LEE YANG YANG

architect, artist, academic


GARDEN BOLLARDS

GARDEN BOLLARDS

shortlisted proposal for a temporary garden installation

in collaboration with Louise Allen
2019, NATIONAL GALLERY OF VICTORIA ARCHITECTURE COMMISSION

https://architectureau.com/articles/2019-ngv-architecture-commission-shortlist-announced/

Our proposal is born from the question of safety in cities in our era of Trumpian xenophobia, the overreaction of the city installing anti terror bollards in response to car attacks and the perception of building walls and fences are necessary for safety at the sacrifice of sense of welcoming and openness in public spaces. While the discussion of urban security remains an issue of complex dimensions, with this pavilion we have intended to hark back to the humble garden bollards, simple and low natural timber poles that lines our parks that while also preventing car access to parks, they lies within our psyche of public parks, defining a malleable and soft territory within parks and the playful juvenile imaginations of garden bollards as stepping stones and zig zag runs.

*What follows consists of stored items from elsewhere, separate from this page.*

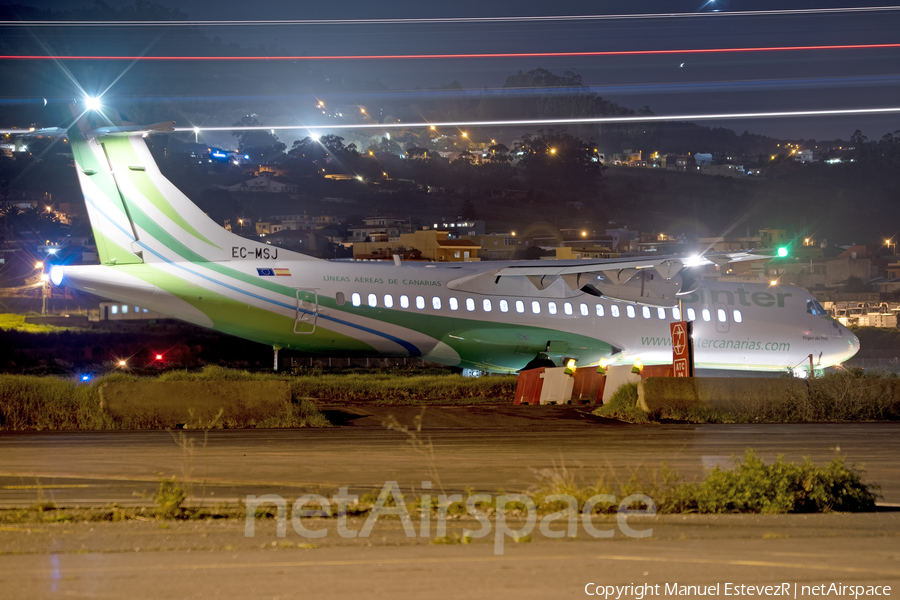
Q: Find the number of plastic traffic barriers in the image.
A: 5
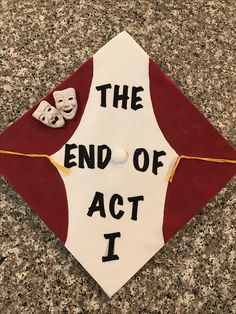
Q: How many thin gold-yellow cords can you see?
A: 2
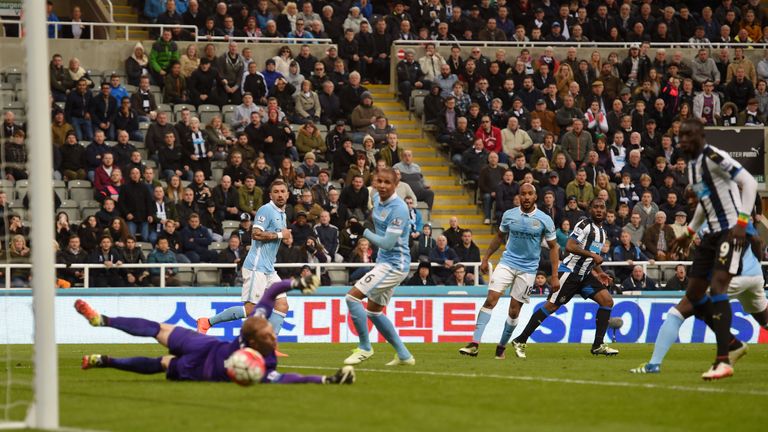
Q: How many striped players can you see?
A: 2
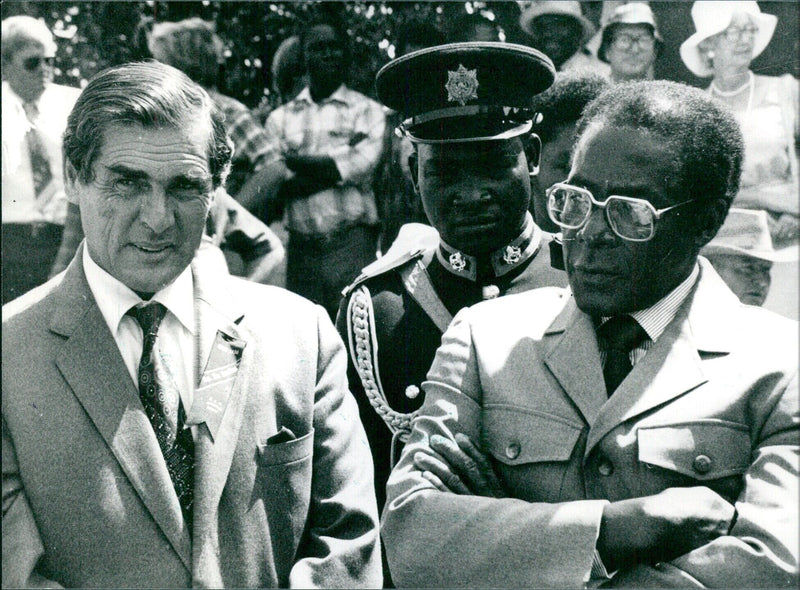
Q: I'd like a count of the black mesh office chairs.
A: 0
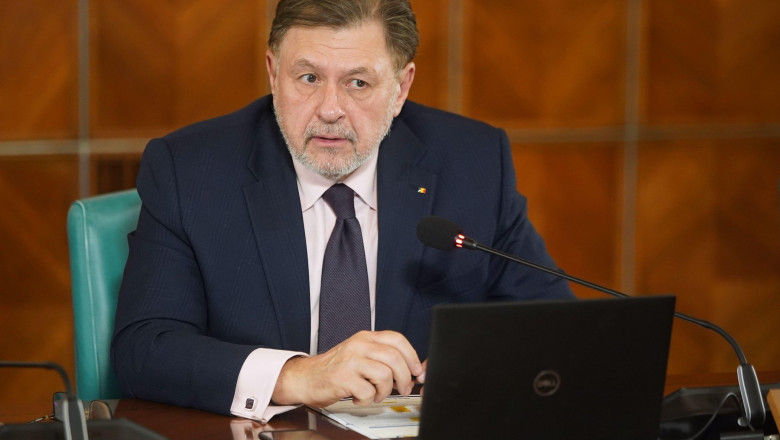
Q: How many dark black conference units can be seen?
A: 2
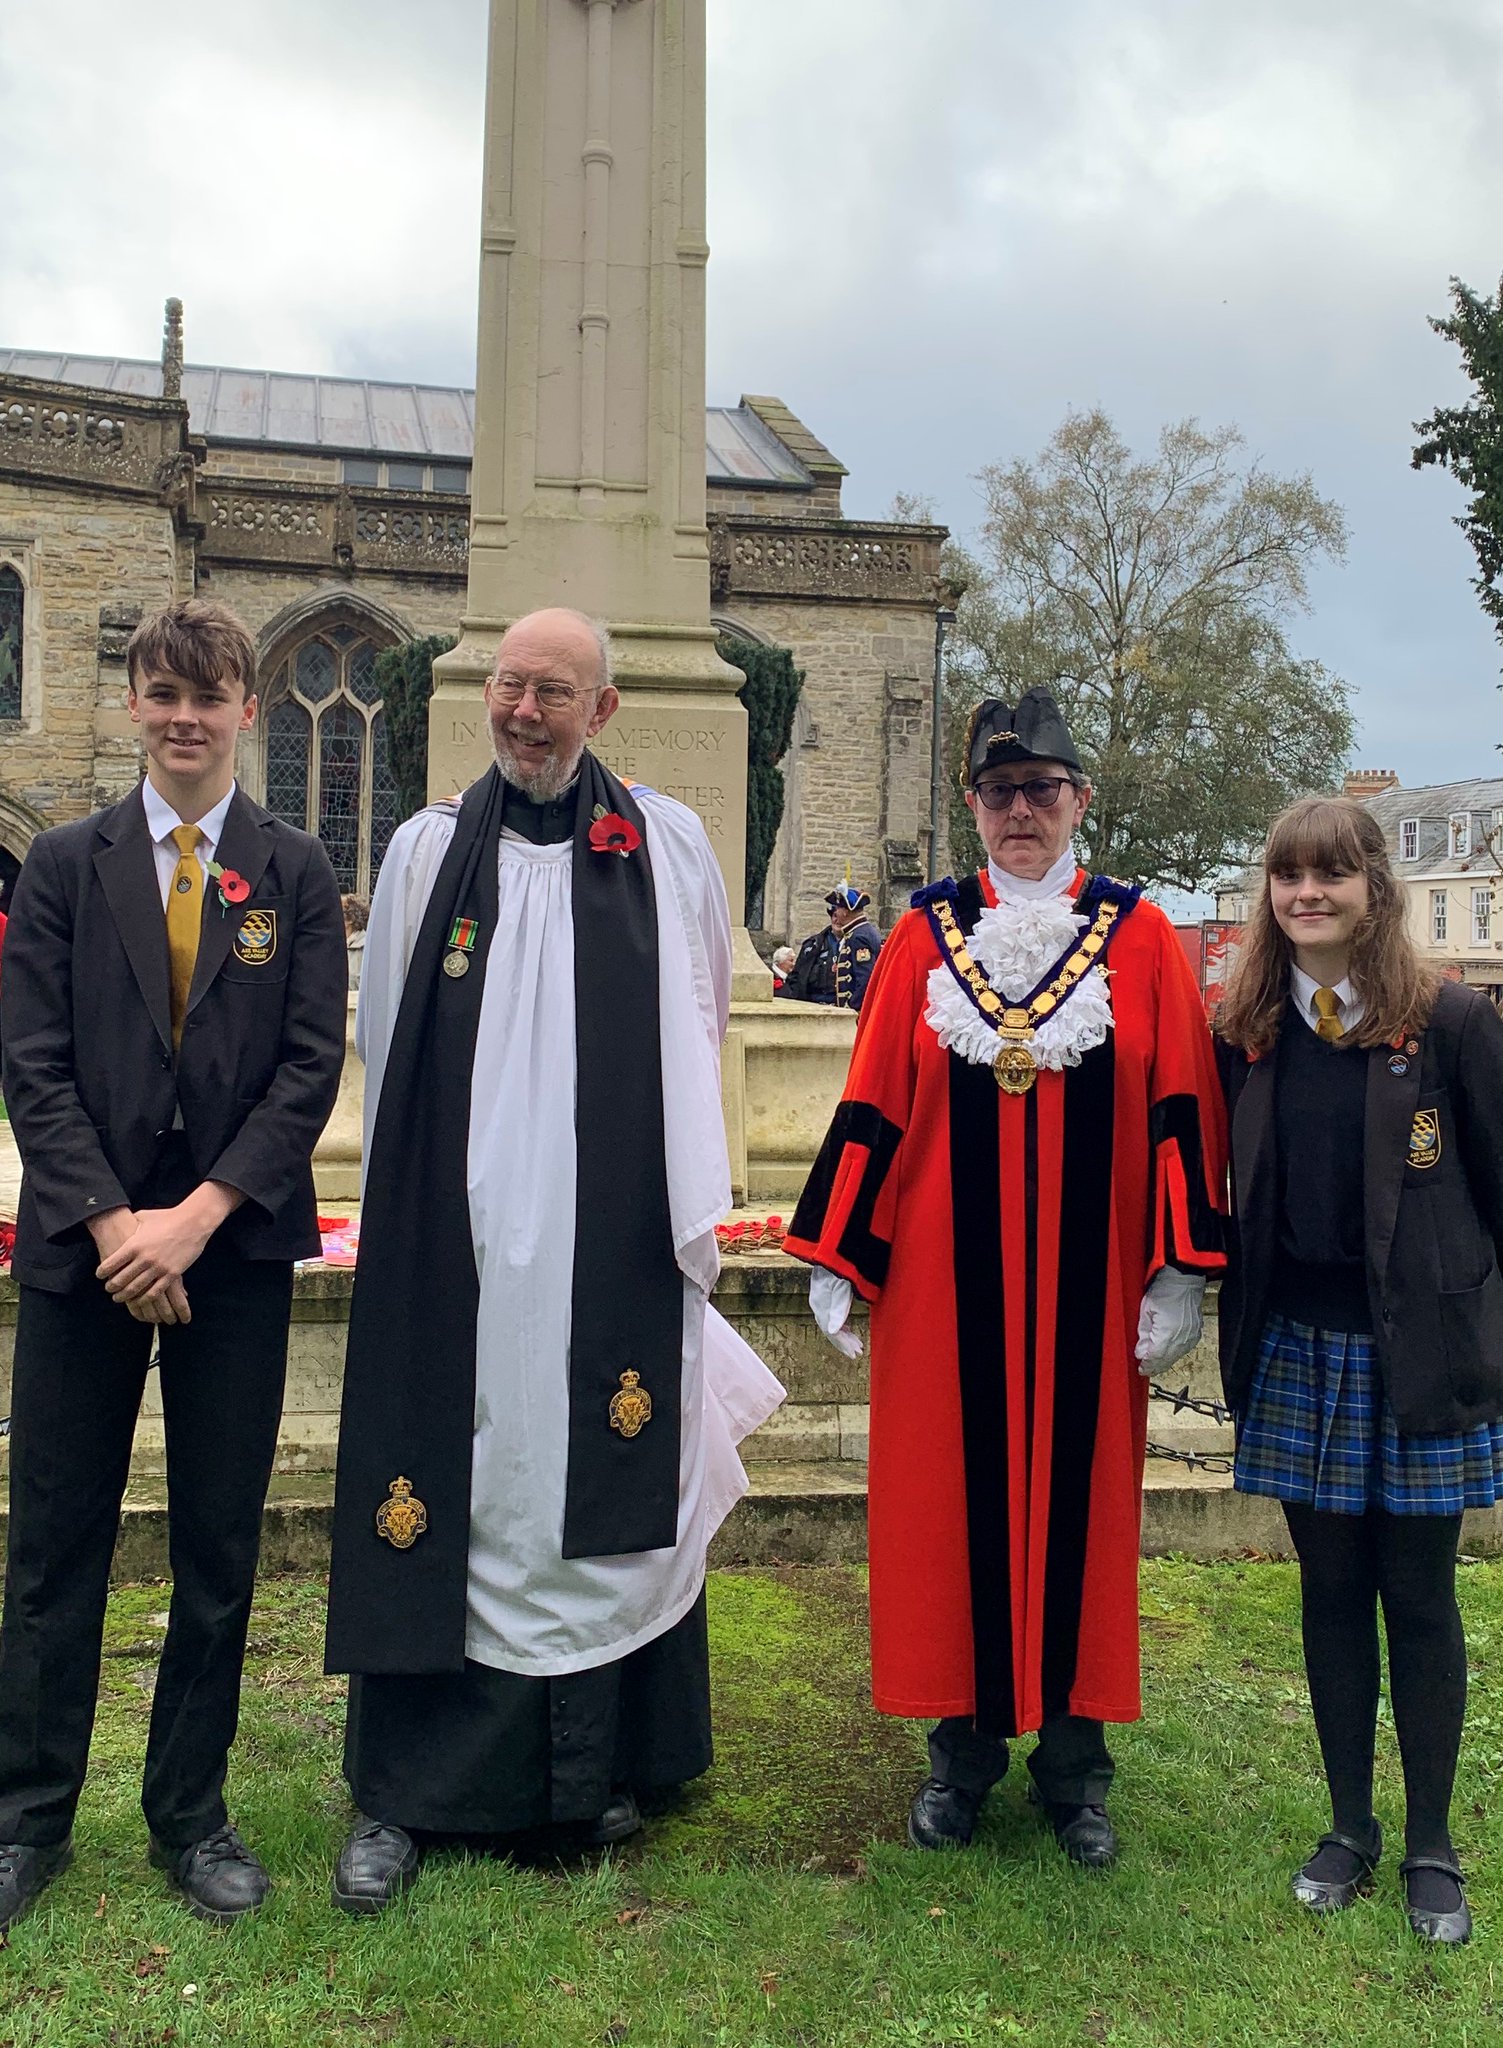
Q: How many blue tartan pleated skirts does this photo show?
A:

The garden bollards dotted in a serial and linear manner, forming an invisible line that only exists in the mind. Bounding in response to the geometry of the surrounding buildings, regions of open air garden rooms defined within the park. The diagonal transverses the paved and the lawn seemingly joining and inviting passers-by to walk across the lawn. Then the bollards connects park paraphernalias, the sculptures, trees, playground not unlike a walking trail, reacting, marking and carving spaces around such objects in the landscape.

At one moment the bollards are arranged in a grid-like manner, marking a region of a space rather than an imaginary line, in the hopeful intention of being a gathering space, where the bollards present themselves as seats. And the other, tall bollards or rightfully poles in a grid, evocations of tree trunks in a forest setting. Childlike imaginations of playful running among the trunks, or of aimless meandering. The third structure, a culmination of bollards slowly merging into a mass structure, a stepped hill. A prompt for climbing experiences and standing on the top of the plinth.

The densities of the bollards change, denser and intensifies the enclosement of boundaries. And serendipitously the height of the bounding bollards grows taller and slowly morphs into a fence. Impeding movement and visual transparency, objects beyond the fence becomes landmarks of curiosity and hopeful pedestrians trail along the bollards to eventually breach into the forbidden territory.